Réponse apportée en séance publique le 10/10/2017

Mme Jacqueline Gourault, ministre auprès du ministre d'État, ministre de l'intérieur. La réforme de la taxe professionnelle avait été annoncée par le Président de la République. (La taxe d'habitation ! sur les travées du groupe Les Républicains.) La réforme de la taxe d'habitation (Ah ! sur les travées du groupe Les Républicains.) redonnera du pouvoir d'achat à un certain nombre de nos concitoyens.

Cette réforme interviendra sous forme de dégrèvements. Aujourd'hui déjà, les communes bénéficient de dégrèvements au titre de la taxe d'habitation : l'État prend la place des citoyens qui sont exonérés.

Mme Sophie Primas. C'est faux !

Mme Jacqueline Gourault, ministre. Sur trois ans, ce sera la même chose.

M. Marc-Philippe Daubresse. À quel taux ? Avec quelle année de référence ?

Mme Jacqueline Gourault, ministre. La première année, les citoyens concernés seront exonérés de 30 %, la deuxième année de 60 % et la troisième année de 100 %. L'État prendra la place des citoyens exonérés. Ce sera donc une opération blanche pour les collectivités locales. (Protestations sur les travées du groupe Les Républicains et du groupe Union Centriste.)

Bien entendu, comme l'a dit M. le Premier ministre il y a quelques instants, cette opération est aussi une manière de repenser la fiscalité locale. Vous le savez, depuis des années, on pense à réviser les bases cadastrales de la taxe d'habitation, mais cela n'a jamais été fait.

M. Marc-Philippe Daubresse. Jamais !

Mme Jacqueline Gourault, ministre.

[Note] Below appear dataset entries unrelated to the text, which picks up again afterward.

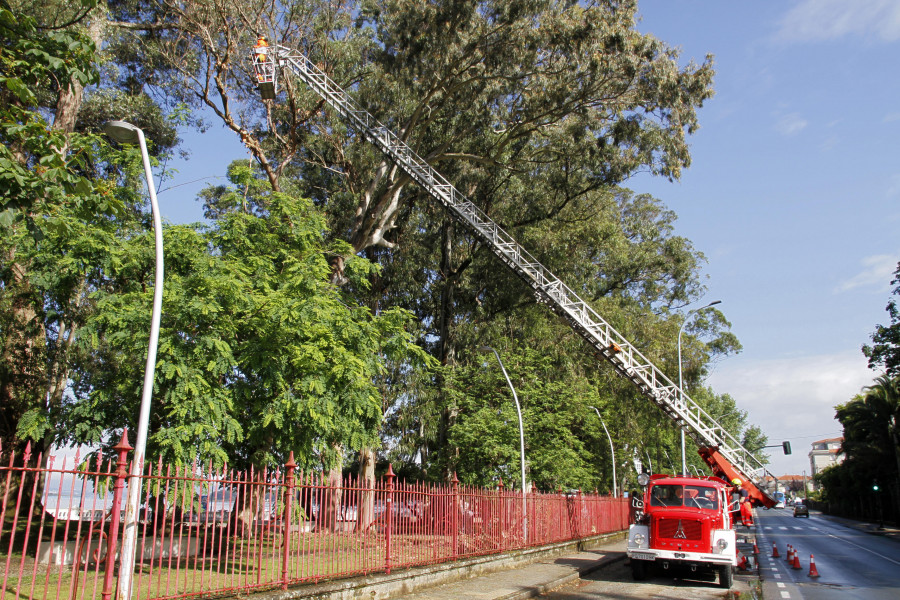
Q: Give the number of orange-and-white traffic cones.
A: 6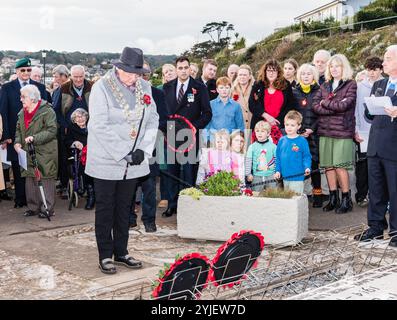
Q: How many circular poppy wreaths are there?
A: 3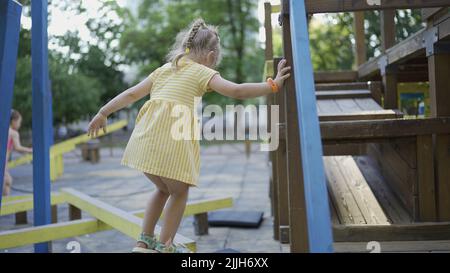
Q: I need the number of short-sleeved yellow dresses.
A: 1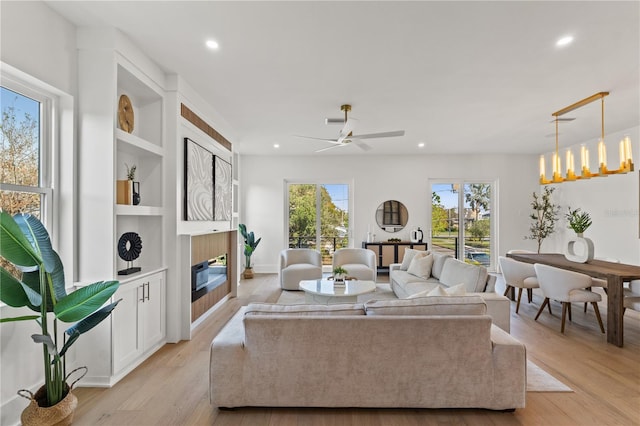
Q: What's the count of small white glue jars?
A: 0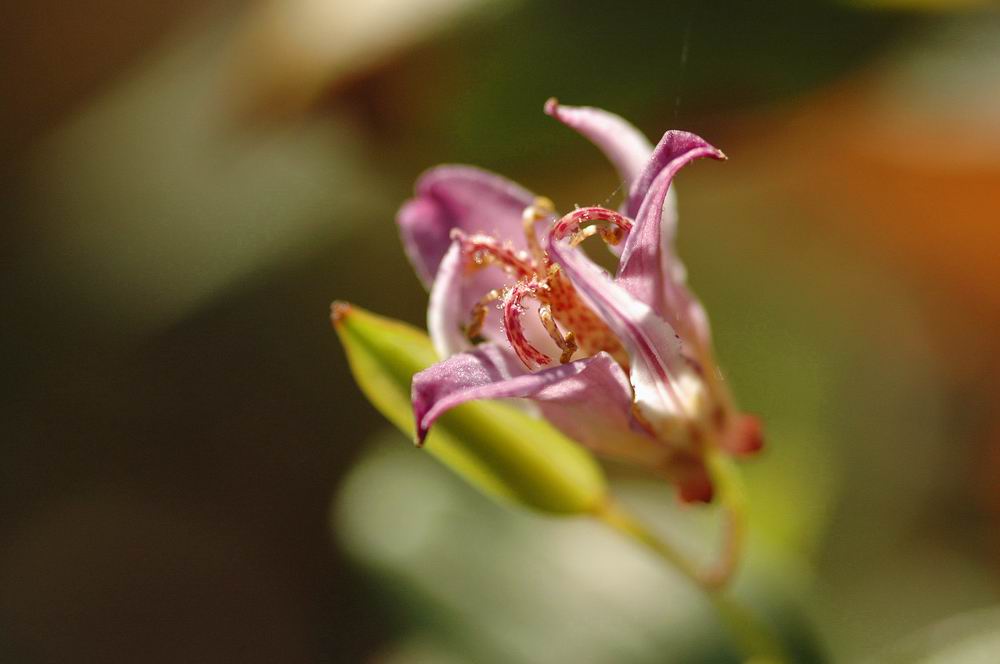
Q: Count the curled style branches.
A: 3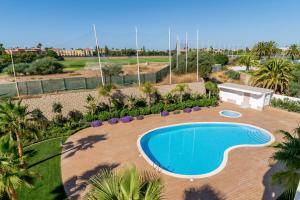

Cela n'a jamais été fait par les gouvernements successifs et, reconnaissons-le, cela n'a jamais été fait non plus par les élus, qui mettaient la pédale douce quand ils voyaient les conséquences qu'un tel changement entraînerait.

Madame la sénatrice, la réforme de la taxe d'habitation sera véritablement sans effet sur les ressources des collectivités locales. (Protestations sur les travées du groupe Les Républicains.) En outre, ces dernières garderont la liberté de taux pour la taxe d'habitation. (M. Alain Bertrand applaudit.)

M. le président. La parole est à Mme Christine Lavarde, pour la réplique.

Mme Christine Lavarde. Cette réponse n'est pas vraiment de nature à me rassurer. L'opération sera certainement blanche la première année, mais qu'en sera-t-il les années suivantes ?

M. Roger Karoutchi. Évidemment !

Mme Christine Lavarde. Finalement, votre propos ne fait qu'illustrer les choix du Gouvernement : trouver des boucs émissaires, en l'occurrence, les collectivités locales, et concentrer l'impôt sur une infime partie de la population, celle qui vit du fruit de son travail, qui a pu acquérir un logement et qui paye donc par ailleurs la taxe foncière. (Vifs applaudissements sur les travées du groupe Les Républicains, ainsi que sur des travées du groupe Union Centriste.)